Department of Surgery, St. Olav's Hospital, Trondheim University Hospital, Trondheim, Norway.
Department of Cancer Research and Molecular Medicine, Norwegian University of Science and Technology, Trondheim, Norway.
Tech Coloproctol. 2022 Mar;26(3):175-180. doi: 10.1007/s10151-021-02556-y. Epub 2021 Dec 14.
Local excisions are important in a tailored approach to treatment of rectal neoplasms. In cases of low risk T1 local excision facilitates rectal-preserving treatment. Transanal minimally invasive surgery (TAMIS) is the most recent alternative developed for local excision. In this study we evaluate the results after implementing TAMIS as the routine procedure for local excision of rectal neoplasms.
All patients who underwent TAMIS from January 2016 to January 2020 at St. Olav's University Hospital were included, and clinical, pathological and oncological data were prospectively registered. The primary endpoint was local recurrence, and the secondary endpoint was complications.
There were 76 patients (42 men, mean age was 69 years [range 26-88 years]), The mean tumour level was 82 mm (range 20-140 mm) from the anal verge measured on rigid proctoscopy, and mean tumour size was 32 mm (range 8-73 mm). Three patients experienced complications needing intervention (Clavien-Dindo > 3A). Seventeen patients had rectal adenocarcinoma, 9 of whom underwent R0 completion total mesorectal excision (cTME). Fifty-five patients had an adenoma, 3 of whom developed recurrence (5.4%) within 12 months. All recurrences were treated successfully with a new TAMIS procedure. In addition, TAMIS was used in treatment of 2 patients with a neuroendocrine tumour, 1 patient with a haemangioma and 1 patient with a solitary rectal ulcer.

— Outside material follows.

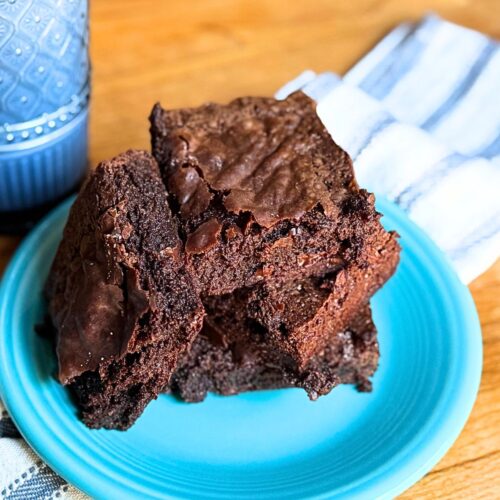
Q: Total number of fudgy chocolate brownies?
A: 4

TAMIS surgery is associated with a low risk of complications and a low recurrence rate in rectal neoplasms. In cases of adenocarcinoma, R0 cTME surgery is feasible in the sub-group with high risk T1 and T2 tumours.
局部切除术在直肠肿瘤的个体化治疗中至关重要。在低危 T1 期,局部切除有利于保留直肠的治疗。经肛门微创手术(TAMIS)是为局部切除直肠肿瘤而开发的最新替代方法。在本研究中,我们评估了将 TAMIS 作为直肠肿瘤局部切除常规手术的结果。
纳入了 2016 年 1 月至 2020 年 1 月期间在圣奥拉夫大学医院接受 TAMIS 的所有患者,并前瞻性地记录了临床、病理和肿瘤学数据。主要终点是局部复发,次要终点是并发症。
共纳入 76 例患者(42 例男性,平均年龄 69 岁[范围 26-88 岁]),经硬性直肠镜测量,肿瘤距肛缘平均距离为 82 毫米(范围 20-140 毫米),肿瘤平均大小为 32 毫米(范围 8-73 毫米)。3 例患者发生需要干预的并发症(Clavien-Dindo>3A)。17 例患者患有直肠腺癌,其中 9 例接受了 RO 完全直肠系膜切除术(cTME)。55 例患者患有腺瘤,其中 3 例在 12 个月内复发(5.4%)。所有复发均成功地采用新的 TAMIS 手术治疗。此外,TAMIS 还用于治疗 2 例神经内分泌肿瘤、1 例血管瘤和 1 例孤立性直肠溃疡患者。
TAMIS 手术与直肠肿瘤相关的并发症风险低、复发率低。在腺癌病例中,RO cTME 手术在高危 T1 和 T2 肿瘤亚组中是可行的。